Top of RECORDS FOR THIS TASK
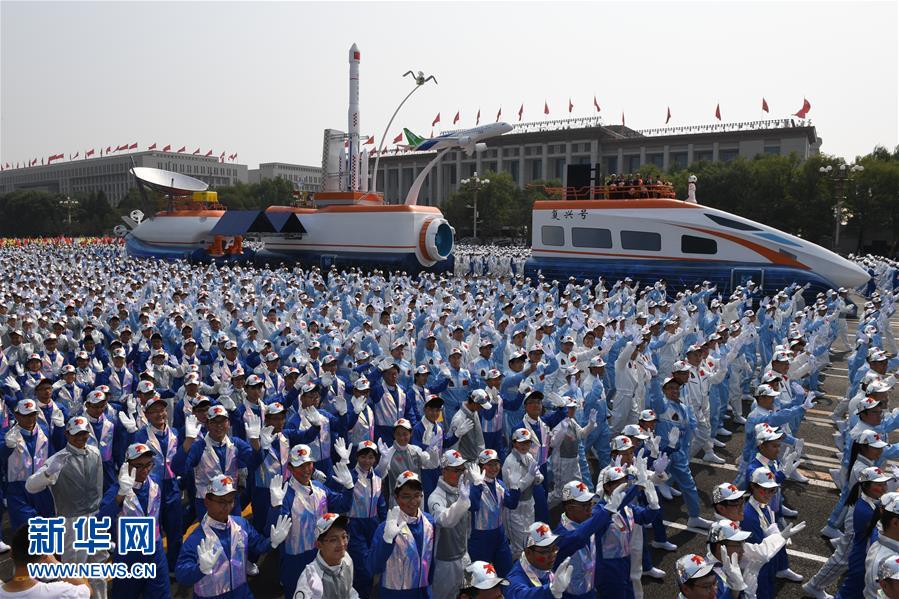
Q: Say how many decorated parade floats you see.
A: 3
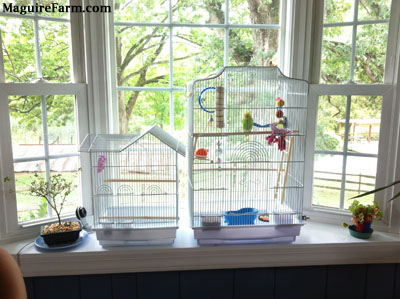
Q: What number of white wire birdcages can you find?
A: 2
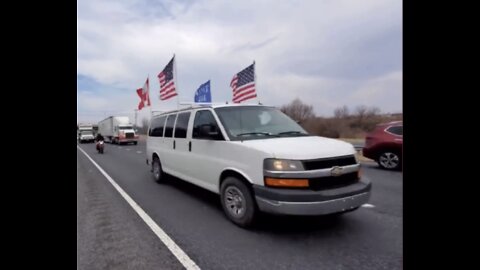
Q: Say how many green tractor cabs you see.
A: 0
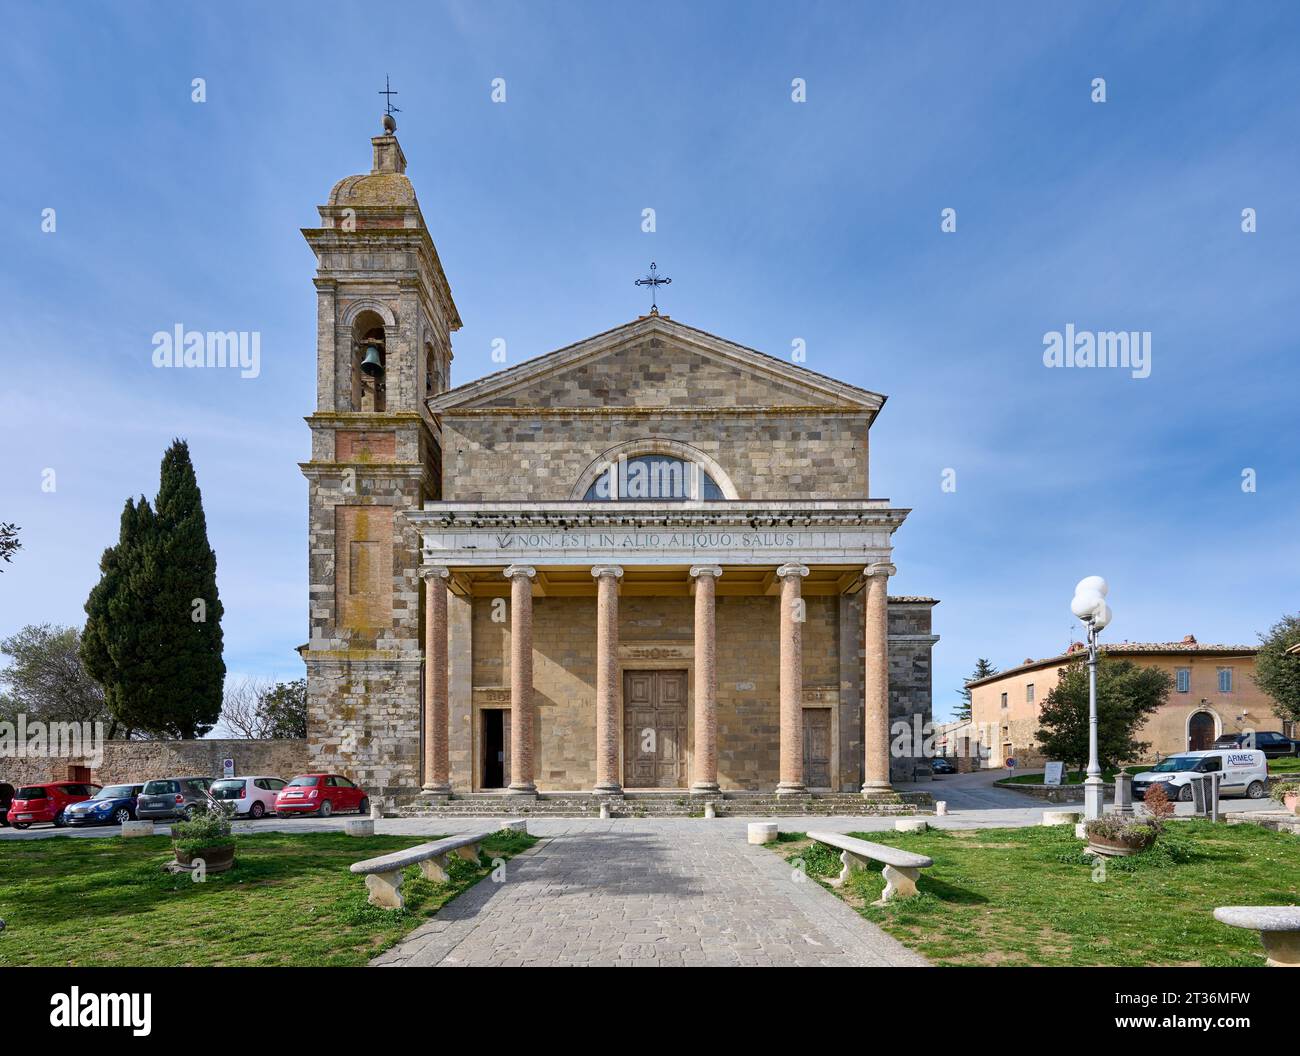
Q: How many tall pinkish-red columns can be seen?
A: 6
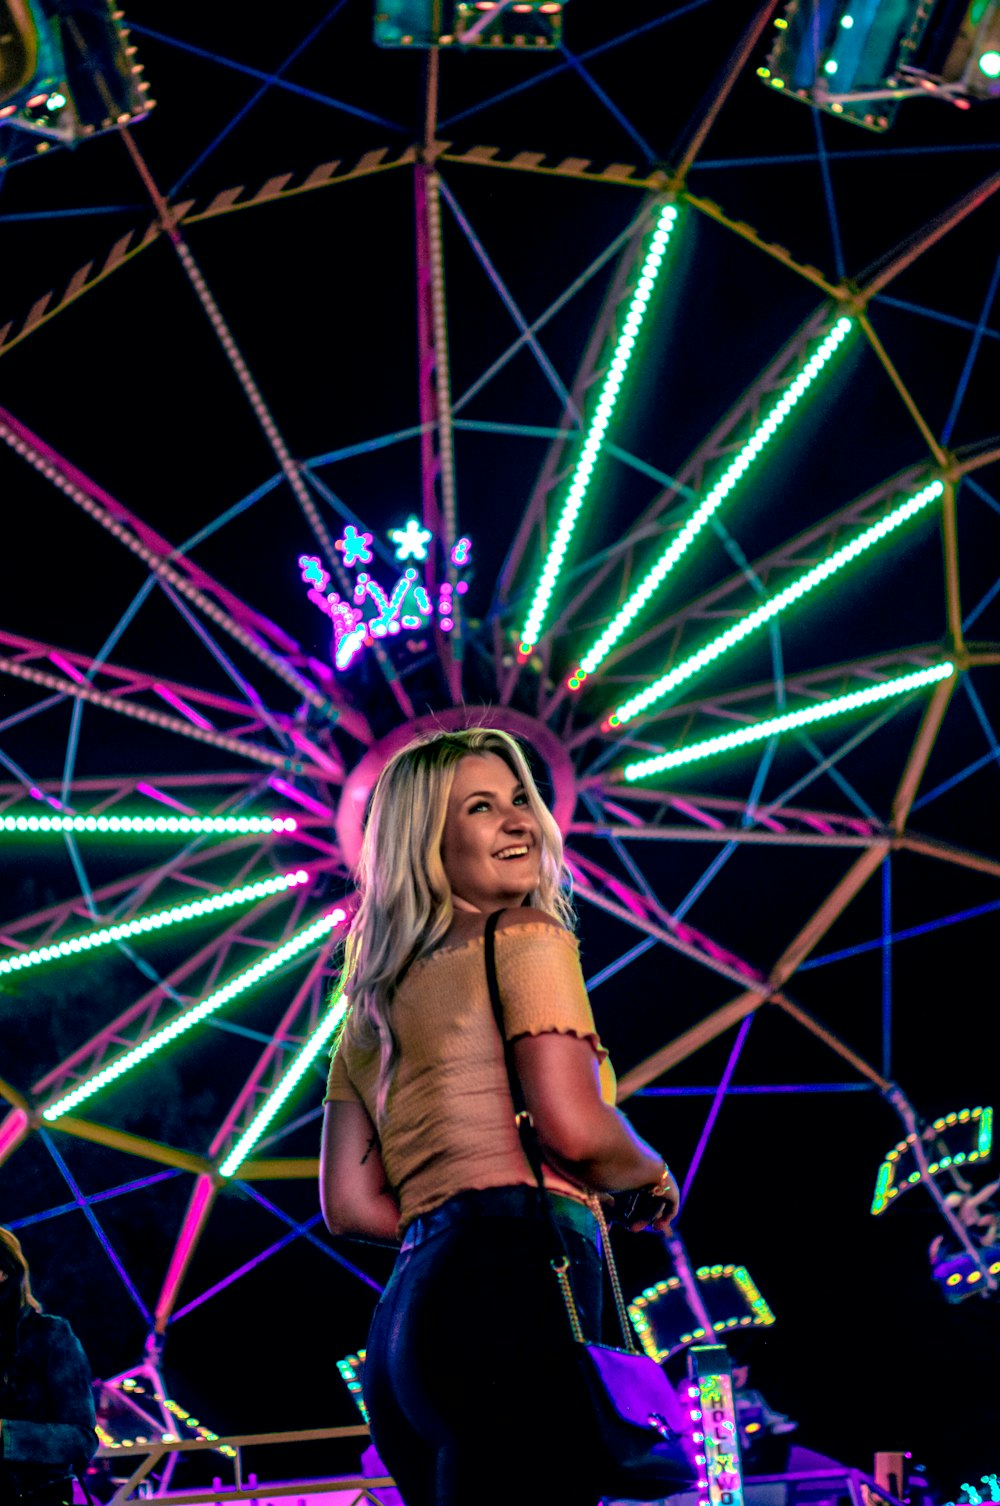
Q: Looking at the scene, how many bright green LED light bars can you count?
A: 8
Bottom of RECORDS FOR THIS TASK
REQUIRED WORK: Count the lines in the listing where the string "green" appears. Answer with the number only.

REPLY: 2